The holotype, GPIT-PV-30787, also known as "GPIT IV", is a partial postcranial skeleton. It was discovered in 1922 and stored in the paleontological collection of the University of Tübingen. It was originally assigned to the species Gresslyosaurus plieningeri. Later, it was considered an exemplar of Plateosaurus, sometimes being used as reference materials for phylogenetic analyses using its name. However, it actually contains several features with more derived sauropodomorphs, which allowed it to be named as the distinct taxon Tuebingosaurus maierfritzorum in 2022. The generic name, "Tuebingosaurus", honors the city of Tübingen while the specific name, "maierfritzorum", refers to both Uwe Fritz and Wolfgang Maier; the former is an editor at the journal Vertebrate Zoology which hosted a Festschrift honoring Maier; its description was a part of this academic event.

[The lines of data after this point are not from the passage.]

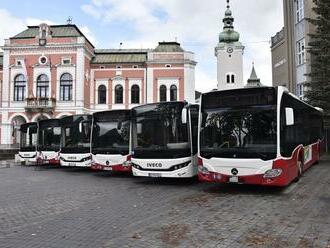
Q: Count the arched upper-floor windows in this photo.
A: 8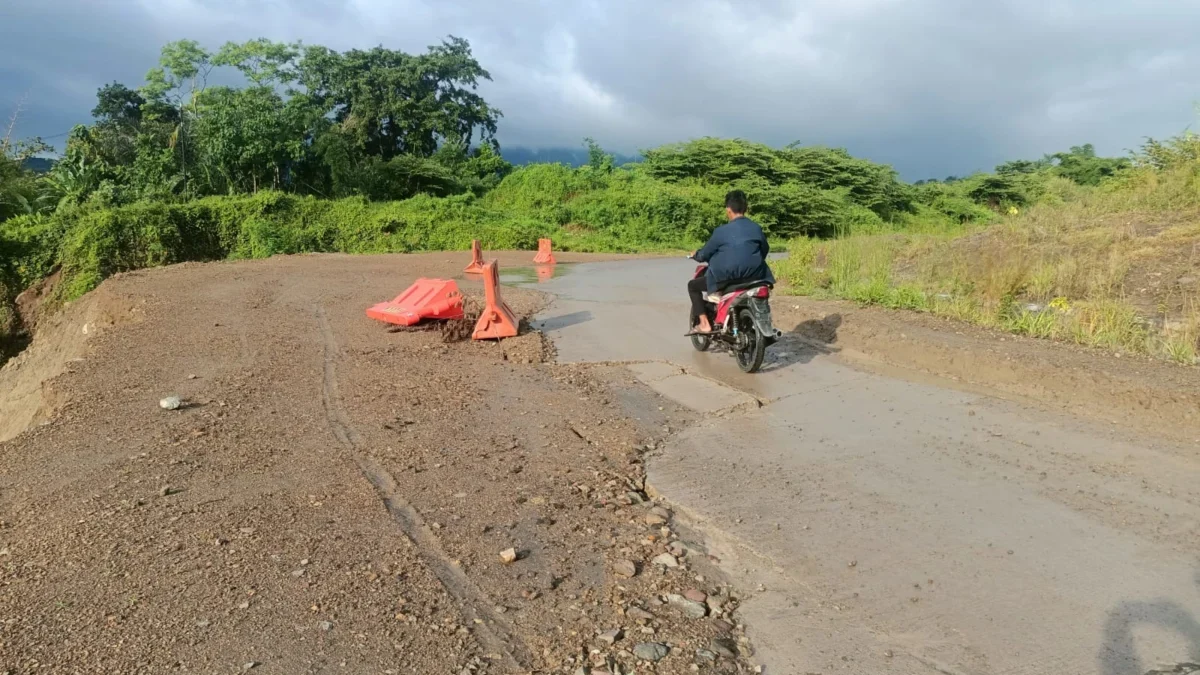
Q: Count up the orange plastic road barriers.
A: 4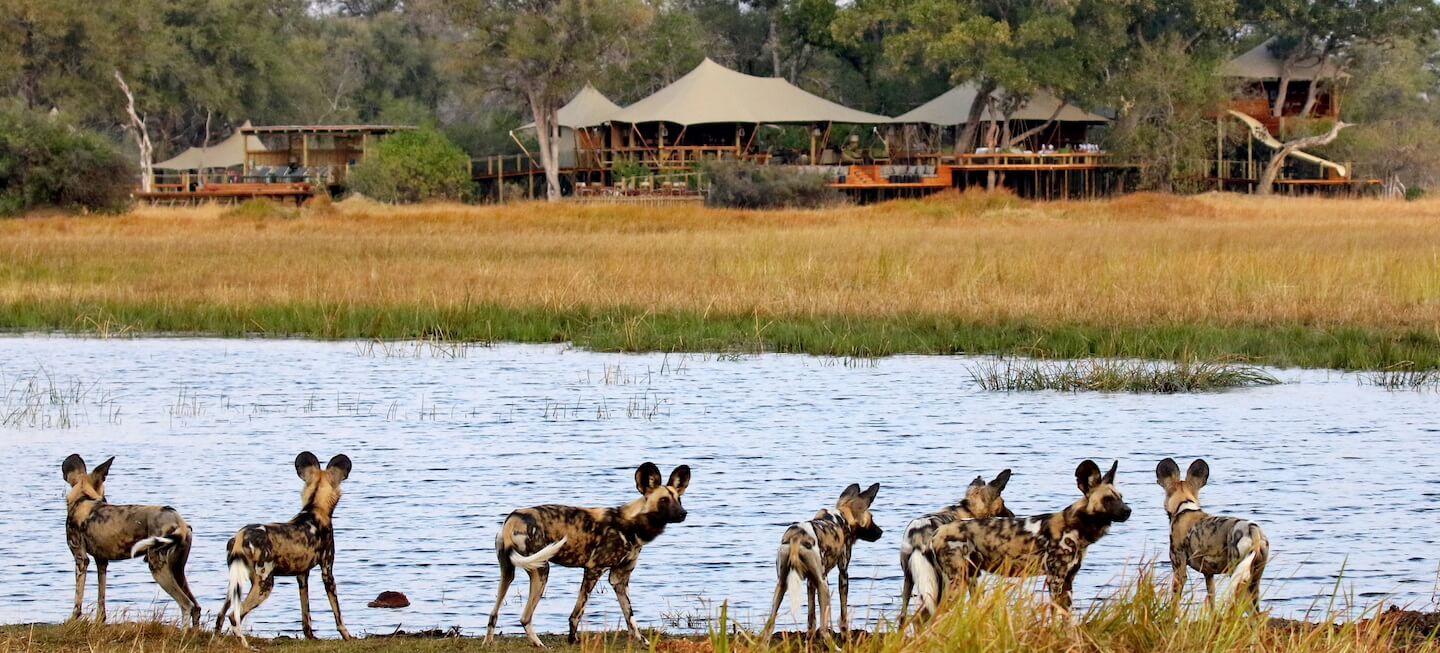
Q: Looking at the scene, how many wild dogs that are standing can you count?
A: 7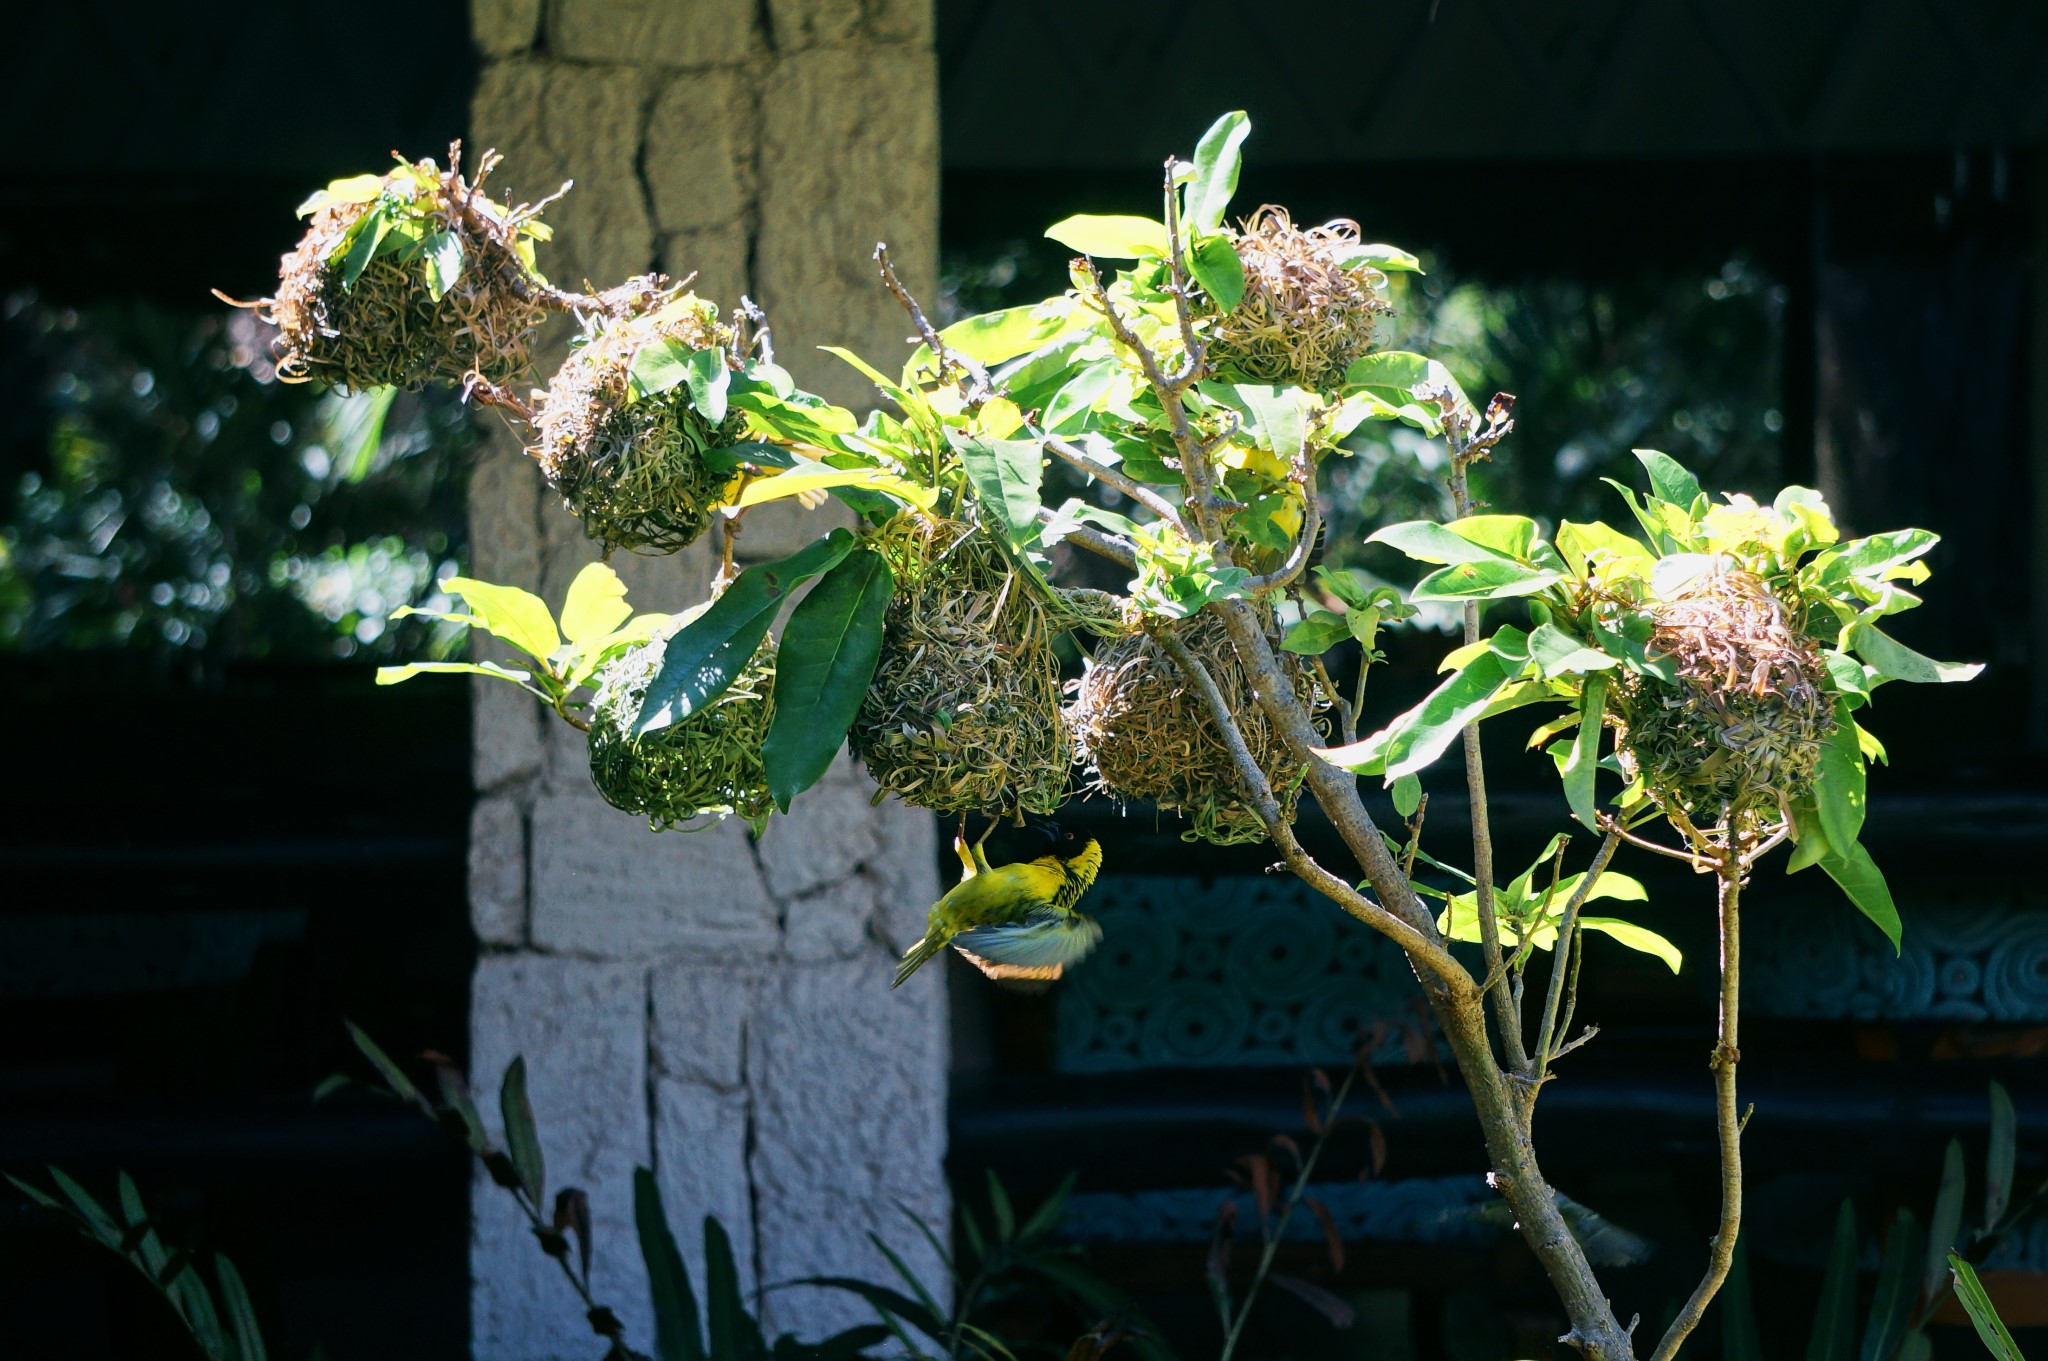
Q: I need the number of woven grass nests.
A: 7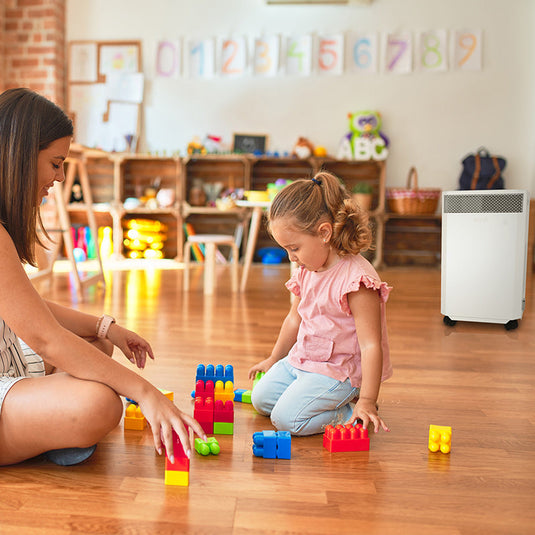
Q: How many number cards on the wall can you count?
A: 10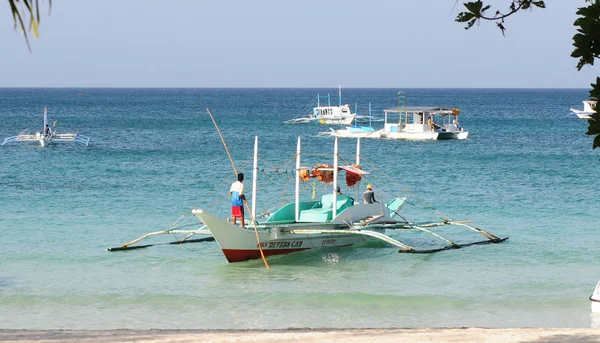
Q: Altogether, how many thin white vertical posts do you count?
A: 4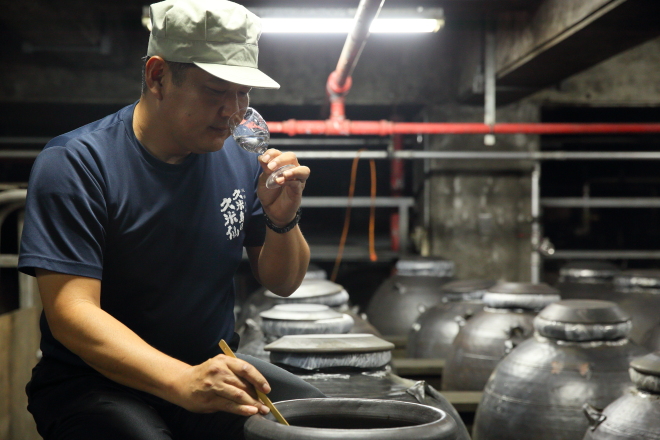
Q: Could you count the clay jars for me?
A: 12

In their 2025 review of Triassic reptile fossils from Germany, Sues & Schoch claimed that additional review of the holotype revealed that the characters used to distinguish Tuebingosaurus from other sauropodomorphs were based on damaged bones. As such, they regarded the species as a nomen dubium, pending additional research on the material.

== Classification ==
Although its describers only assigned it as a massopodan sauropodomorph, they also performed a phylogenetic analysis which placed it within the Sauropoda proper, possibly close to Schleitheimia.

== Paleoenvironment ==
The Trossingen Formation was originally interpreted as a synchronic deposit of animals, but is now considered to be a constant accumulation of mired carcasses that were deposited over hundreds of years by a river. Other specimens from this deposit include the theropod Liliensternus and several sauropodomorphs assigned to Plateosaurus and several associated names, which are in need of revision.